Antioxidants-related nuclear factor erythroid 2-related factor 2 gene variants associated with HBV-related liver disease

Abstract

Background: Accumulating evidence demonstrated that nuclear factor erythroid 2-related factor 2 (NRF2) expression plays a crucial role in the proliferation, invasion and metastasis of hepatocellular carcinoma (HCC). However, research on the effect of NRF2 genetic polymorphism on the development of chronic hepatitis B (CHB), HBV-related liver cirrhosis (LC) and HCC is still missing. Methods: A total of 673 individuals were included in the study and classified into four groups: 110 CHB cases, 86 LC cases, 260 HCC cases, and 217 healthy controls. ​The polymerase chain reaction-restriction fragment length polymorphism and DNA sequencing method were used to detect rs6721961 and rs6726395 polymorphisms. Results: Patients carrying the T allele in rs6721961 were at a higher risk of HCC than individuals with the G allele compared to CHB patients (OR = 1.561, 95%CI: 1.003–2.430, P = 0.048). The statistically significant differences were also found in the rs6721961 GT genotype (OR = 2.298, 95% CI: 1.282–4.119, P = 0.005) and dominant model (OR = 2.039, 95% CI: 1.184–0.510, P = 0.010).

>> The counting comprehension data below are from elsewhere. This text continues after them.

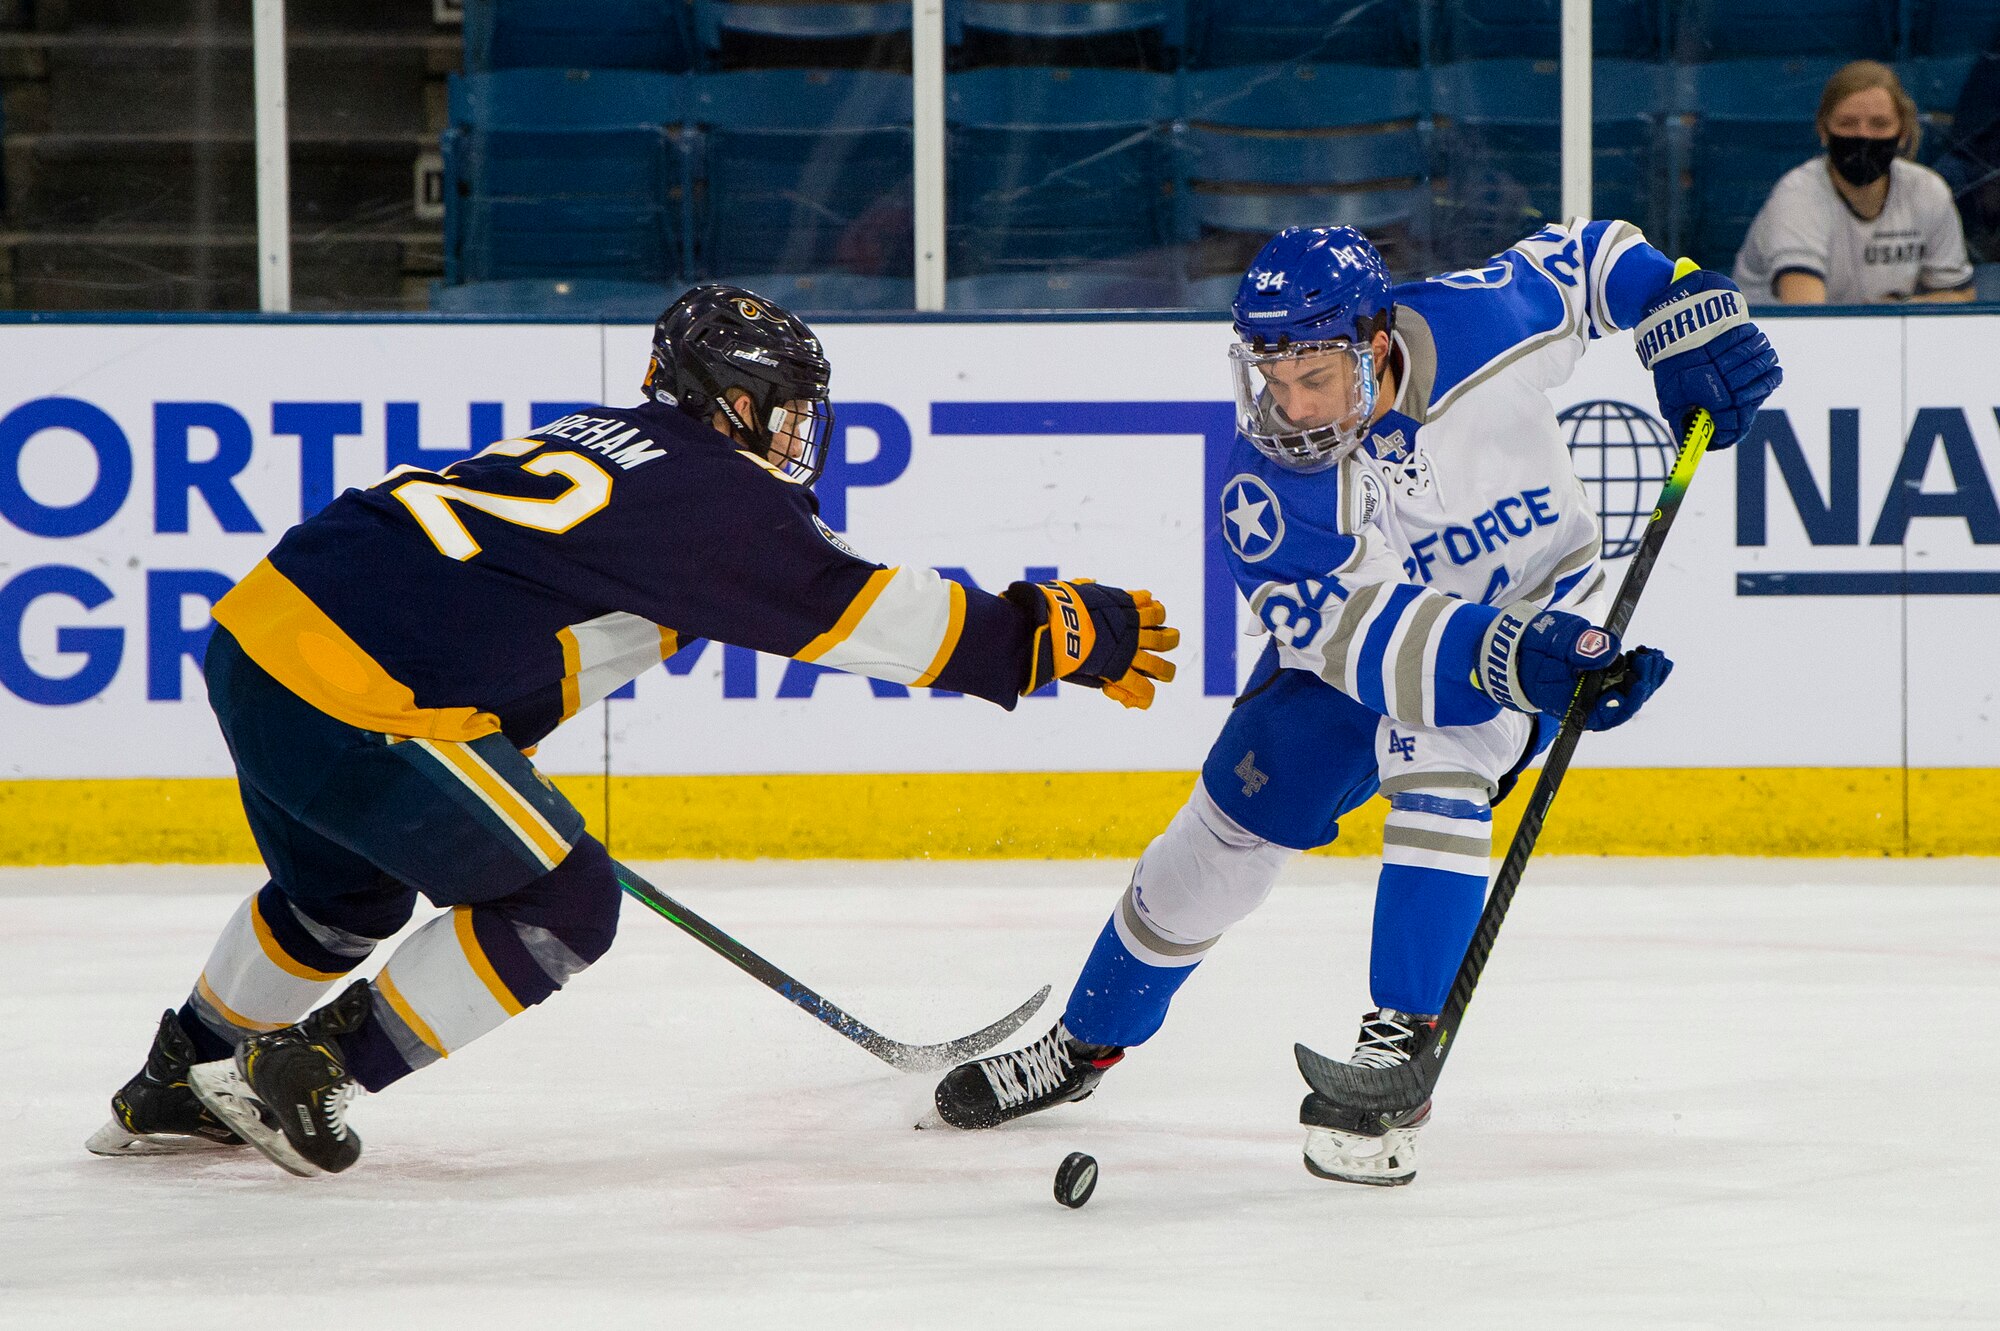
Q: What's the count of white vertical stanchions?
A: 3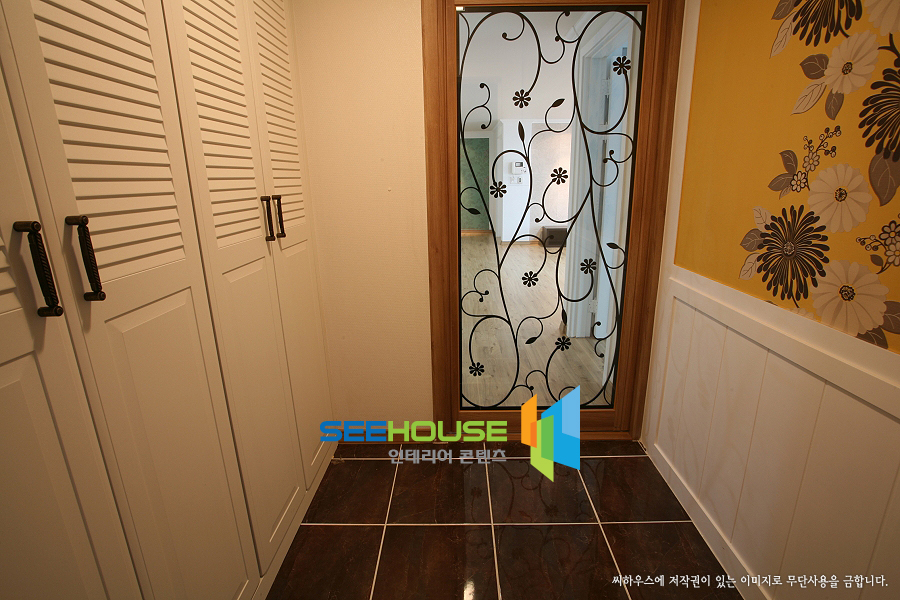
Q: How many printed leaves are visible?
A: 15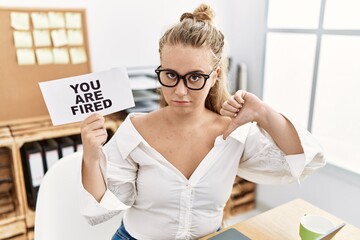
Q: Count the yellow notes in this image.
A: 12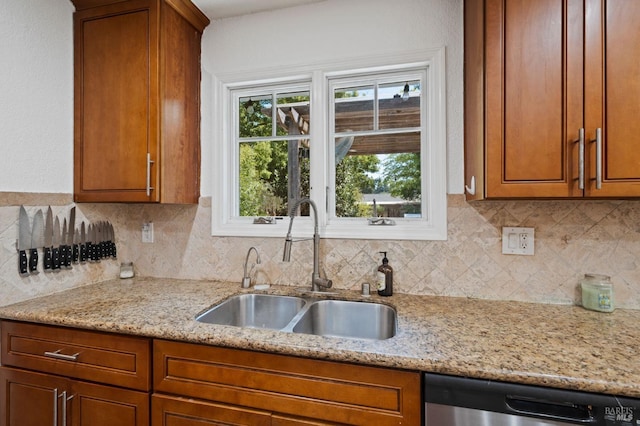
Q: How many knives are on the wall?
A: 15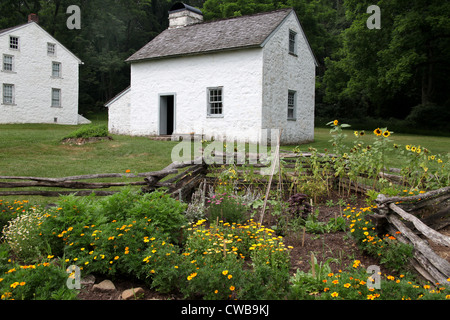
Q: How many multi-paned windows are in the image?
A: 9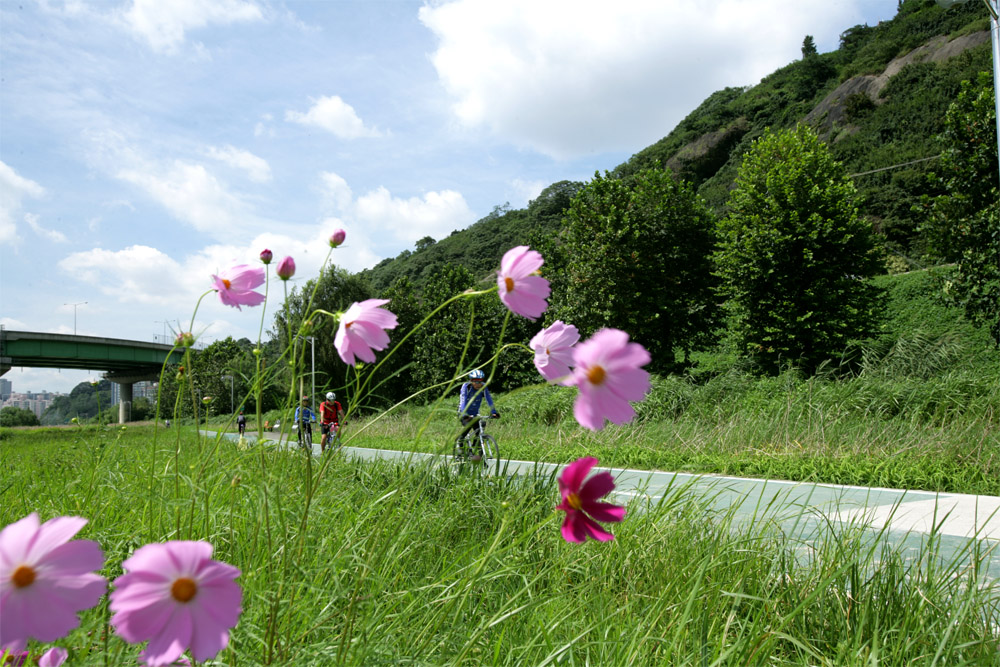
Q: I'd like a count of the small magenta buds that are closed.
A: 3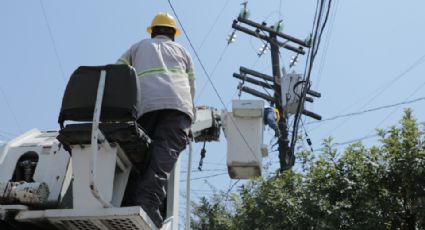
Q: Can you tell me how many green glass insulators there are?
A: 3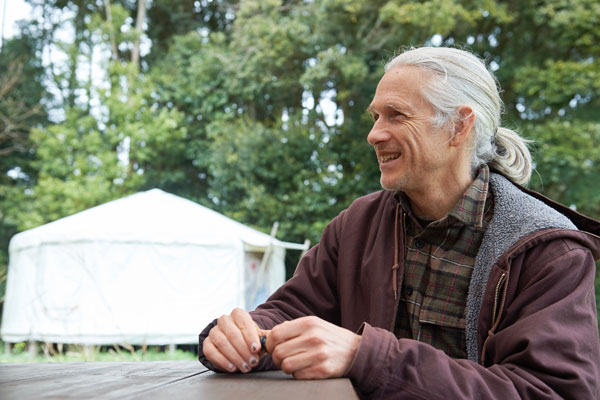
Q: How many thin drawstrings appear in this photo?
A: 2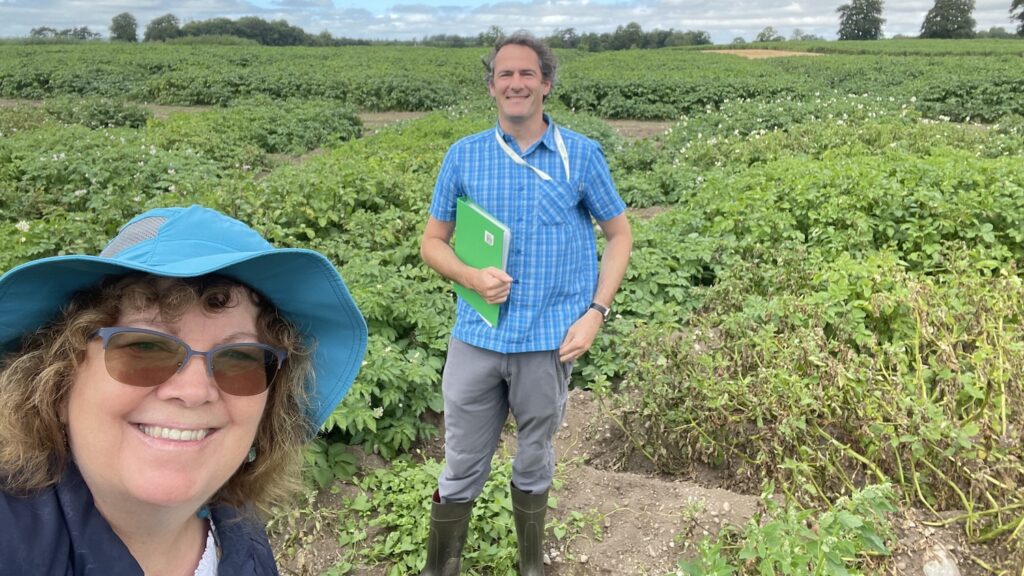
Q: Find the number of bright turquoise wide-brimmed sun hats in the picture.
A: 1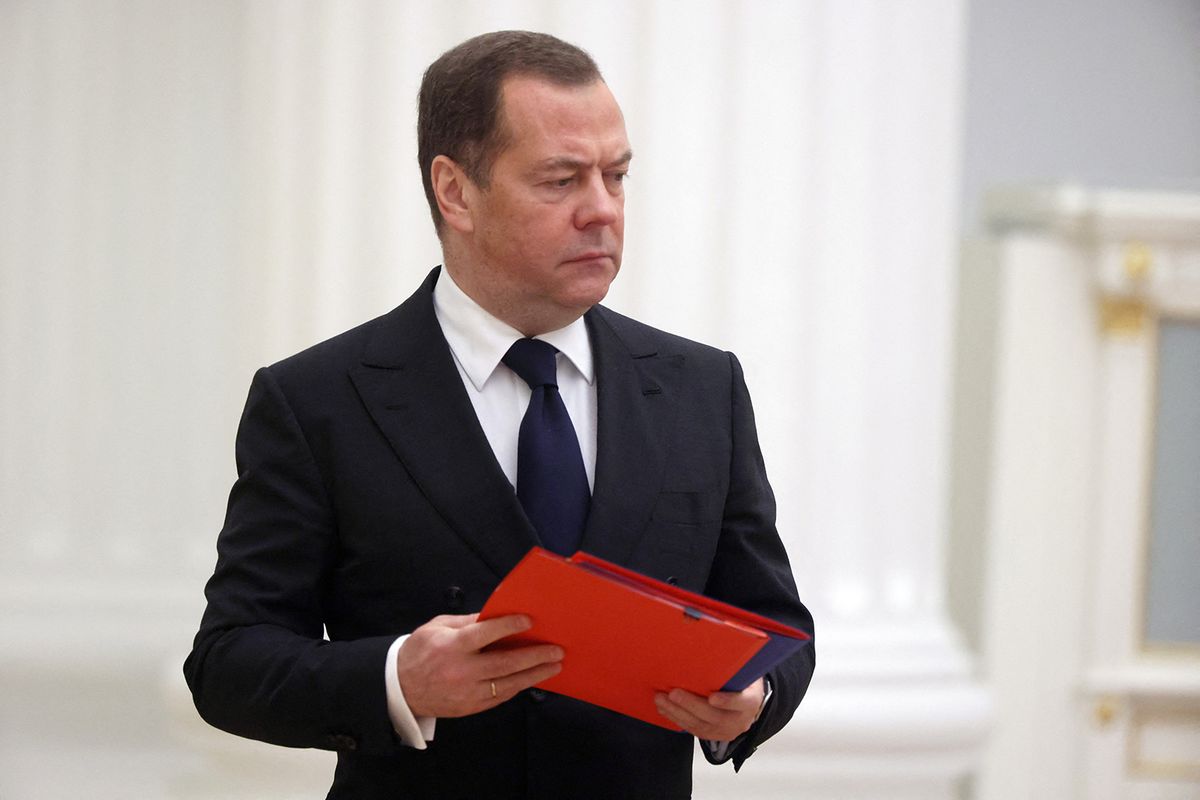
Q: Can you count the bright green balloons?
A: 0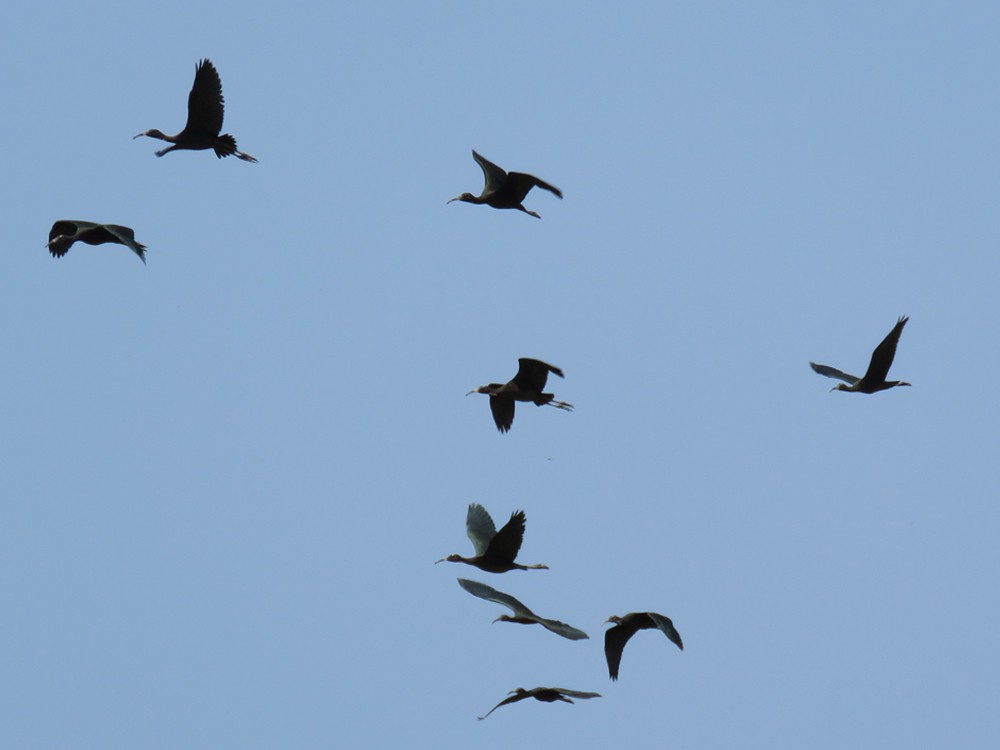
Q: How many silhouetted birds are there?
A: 9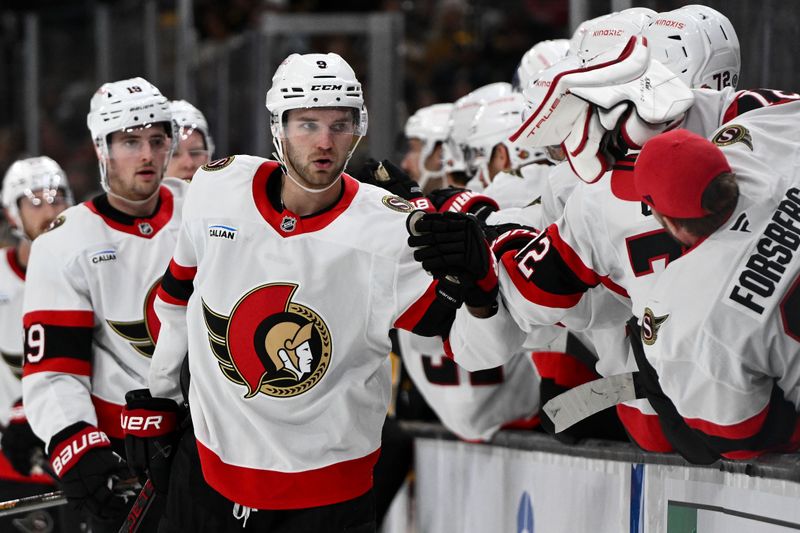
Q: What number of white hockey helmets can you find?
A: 11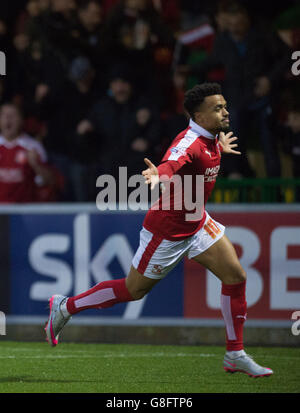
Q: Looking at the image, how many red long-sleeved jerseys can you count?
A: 1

Subgroup analysis also detected a significant association between the rs6721961 T allele and the development of HCC in older subjects (≥ 50 years) (OR = 2.148, 95% CI: 1.208–3.818, P = 0.009). Statistical analysis results indicated that subjects carrying haplotype G-A had a lower risk of HCC (OR = 0.700, 95% CI: 0.508–0.965, P = 0.028). Conclusions: For the first time, our findings provide evidence that the NRF2 gene rs6721961 variation is a potential genetic marker of susceptibility to HCC.